Today I was office-based, which is to say, working at home. The beauty of working at home, although it isn’t something I often take advantage of, is that I can organise my time around client work to include some play during daylight hours. Today that mostly involved making a ‘mess’. Creatively, of course.
I’ve been creating these little ring-binder journals for the past few years, born out of a need to combine visual and verbal journalling and use some of the tonnes of creative stash I’ve collected.
Let’s talk about the stash for a moment. I’m not just talking about the irresistible impulse I have to buy washi tape and stickers and all things stationery whenever I can but also whenever I travel, receive gifts, flip through magazines or even get junk mail, I have this habit of hoarding bits that visually appeal to me or are memory triggers. I’ve done it my whole life. And, as my life gets longer, that amounts to a LOT of stuff! Nothing is beyond being kept – I even have some pieces of dried paper towel that I once cleaned paint brushes on because I love the pattern that was created. A happy accident… too pretty to bin!
For a long time, I kept these bits in boxes and carried those boxes around with me whenever I moved; houses, cities, countries, continents… that stuff came along – decades’ worth. And, for an equally long time, I felt the guilt of collecting, storing and transporting all this “rubbish”.
But, not anymore. Time has taught me that being able to lay my hand on exactly the right bit of collage material when I need it or the perfect ribbon for a gift I’m wrapping, far outweighs the silliness of having held onto that tiny thing for years. Stash = Treasure! I believe that creatives everywhere will know what I mean.
The flipside of this is that I also don’t want to die like a hoarder, buried under a mountain of junk. And I don’t want to inflict it all on whoever it is that has to clear out my stuff when I’m gone. So… I have become more selective about what I buy and what I keep, I do go through it at intervals and cull (makes great bonfire fodder) and I actively try to recycle, upcycle, use it in some way. If it no longer sparks joy, it goes. If I still love it, it stays but not just to languish forever in a box. Some gets incorporated into arty projects but most is really not that worthy. Finally, circa 2010, enter conscious and consistent journal-page making.

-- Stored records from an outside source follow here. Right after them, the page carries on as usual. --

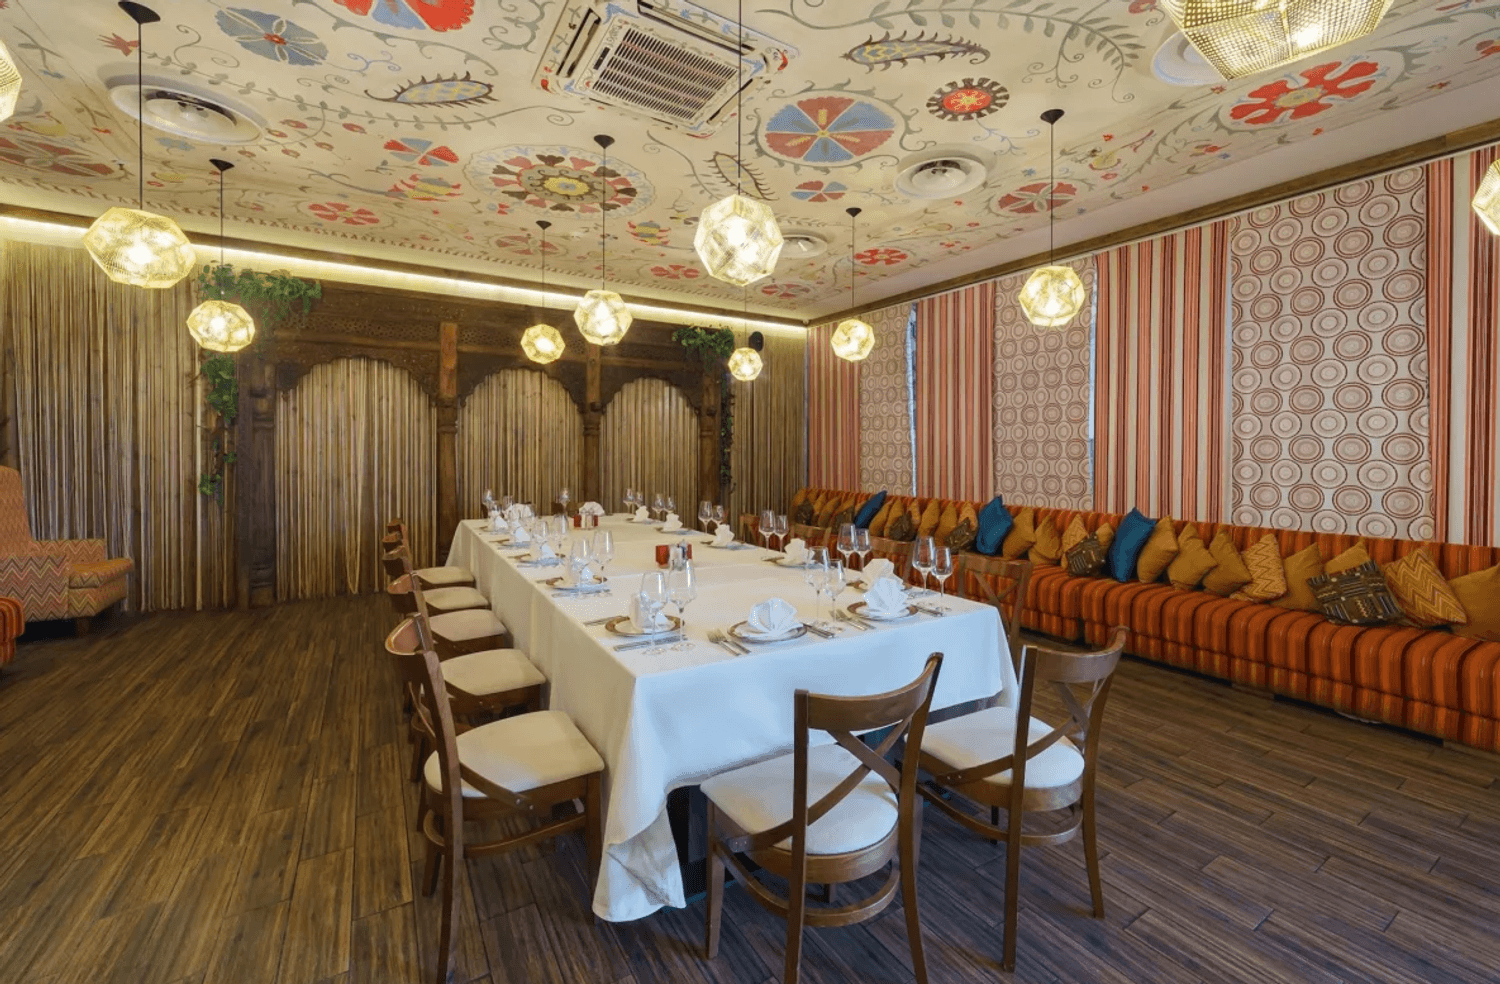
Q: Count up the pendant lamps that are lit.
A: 11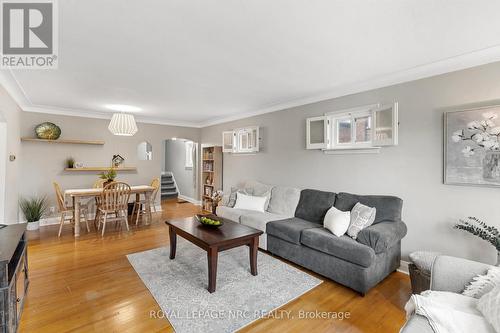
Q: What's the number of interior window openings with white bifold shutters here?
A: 2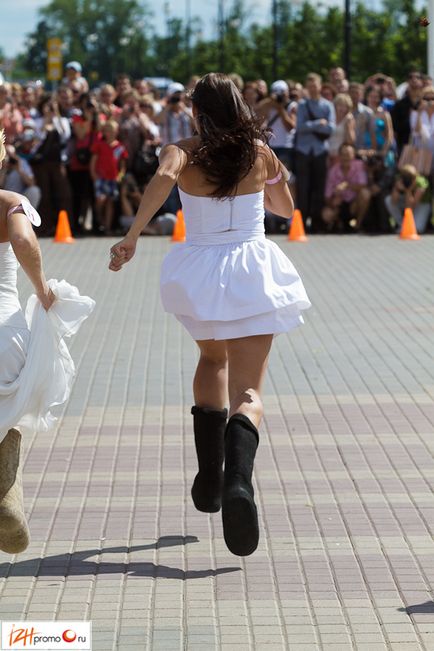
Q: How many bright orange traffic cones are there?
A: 4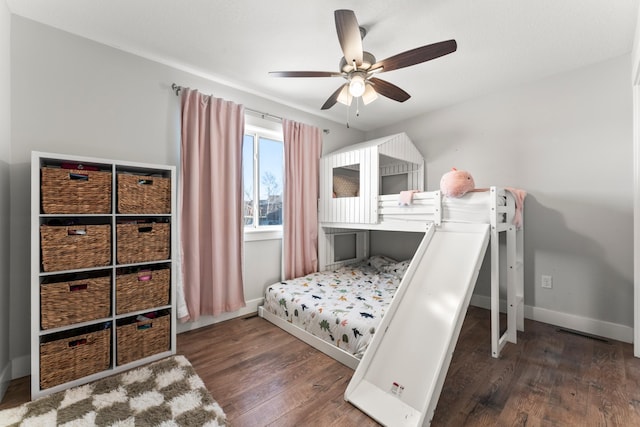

These pages are not art, but each is a collage, a mini assemblage of ephemera I’ve gathered, or a collection of words – either my own handwritten musings or quotations and phrases gleaned elsewhere. I have about a dozen of these little A5 ring-binders full of pages of prettiness. It provides the perfect way for me to combine some of these bits into pages that either become the bottom layers for my journal musings or just a pleasing visual interlude between them. They too get sorted and culled every now and again, and it keeps it all manageable. The boxes are reduced, the collecting has purpose, and I have an easy creative outlet and an endless supply of space to blurt my insides out onto.
What I couldn’t have imagined when I started doing it is just how much I love these pages. I love making them and I love using them. They’re a place to play, to ponder and to wonder. To dream. I don’t often wallow and wail in these journals. My plain paper journal is where that tends to happen. These are a happy place.
So, that’s what I was doing today. I’ll be collecting some ideas for #the100dayproject in them and they may form the basis for some other things I make down the line. Today, just creating some new background pages with bits I’ve collected on my recent travels IS the thing.